— Exercise —
For each line below that includes the string "beige", show the whole line.

— Item enumeration data —
====================

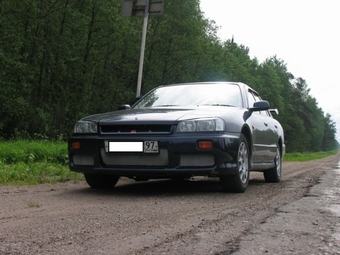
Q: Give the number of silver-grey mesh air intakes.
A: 3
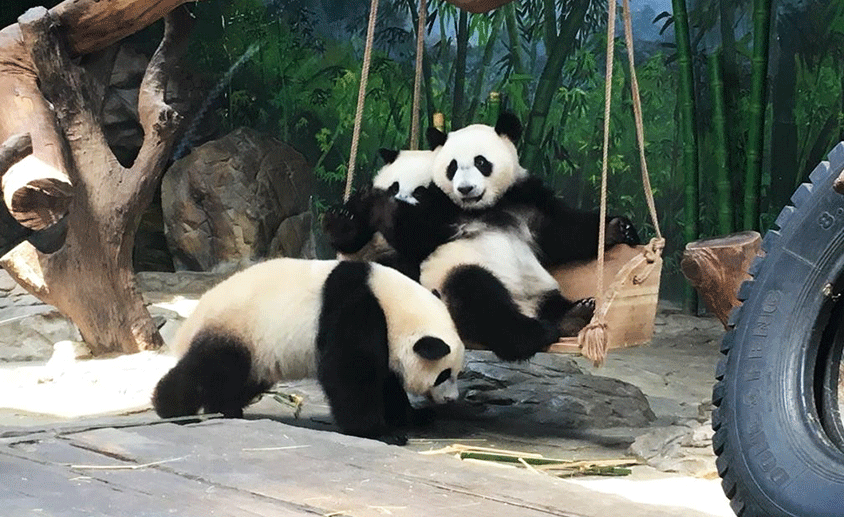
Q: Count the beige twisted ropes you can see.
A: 4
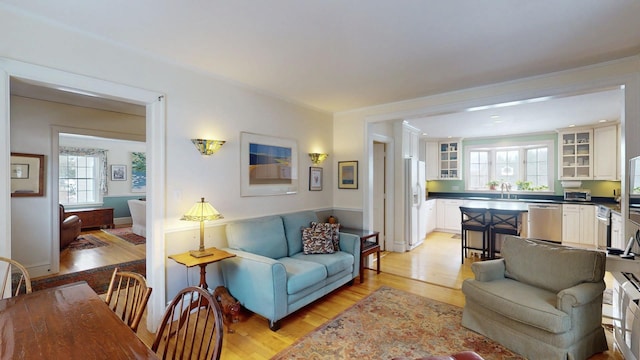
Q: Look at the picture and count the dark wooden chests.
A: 1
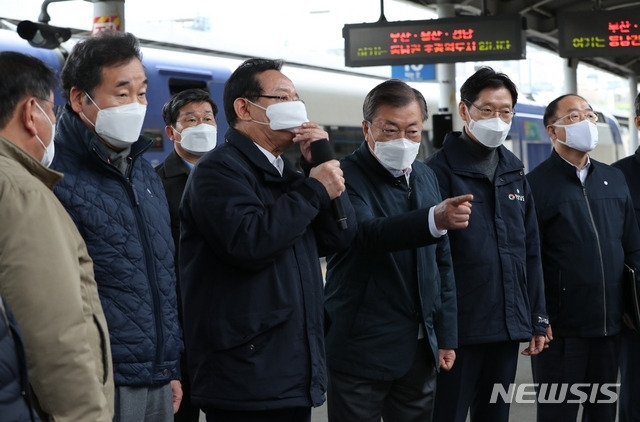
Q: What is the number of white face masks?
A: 7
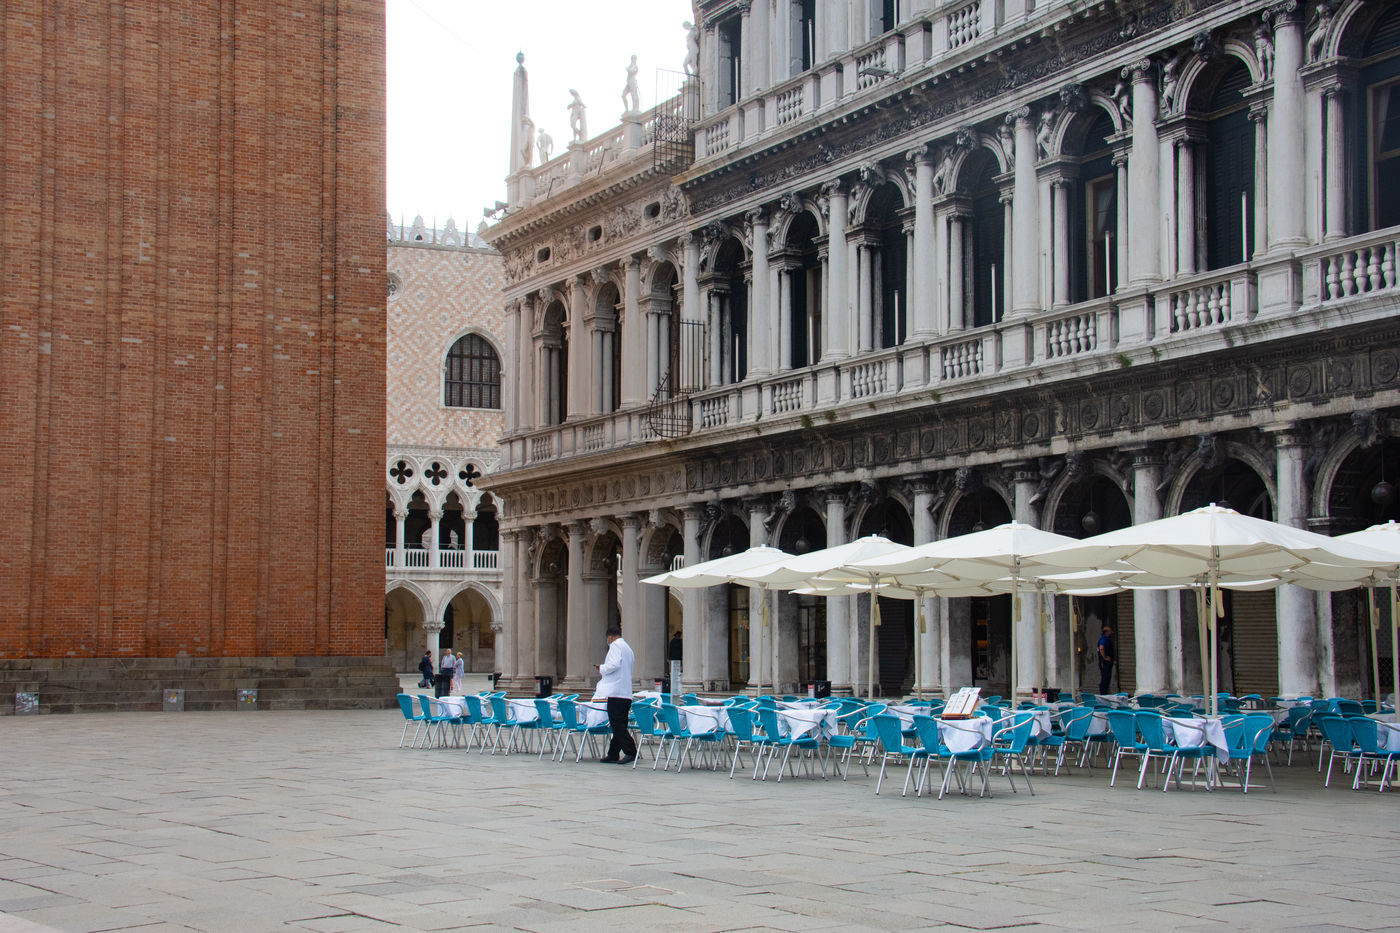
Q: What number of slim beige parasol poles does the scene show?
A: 11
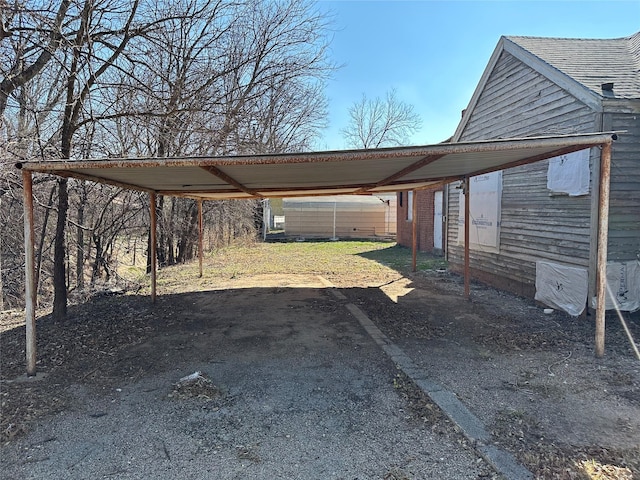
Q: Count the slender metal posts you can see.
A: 6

====================

— The answer —
Q: Count the beige twisted ropes you can see.
Q: What number of slim beige parasol poles does the scene show?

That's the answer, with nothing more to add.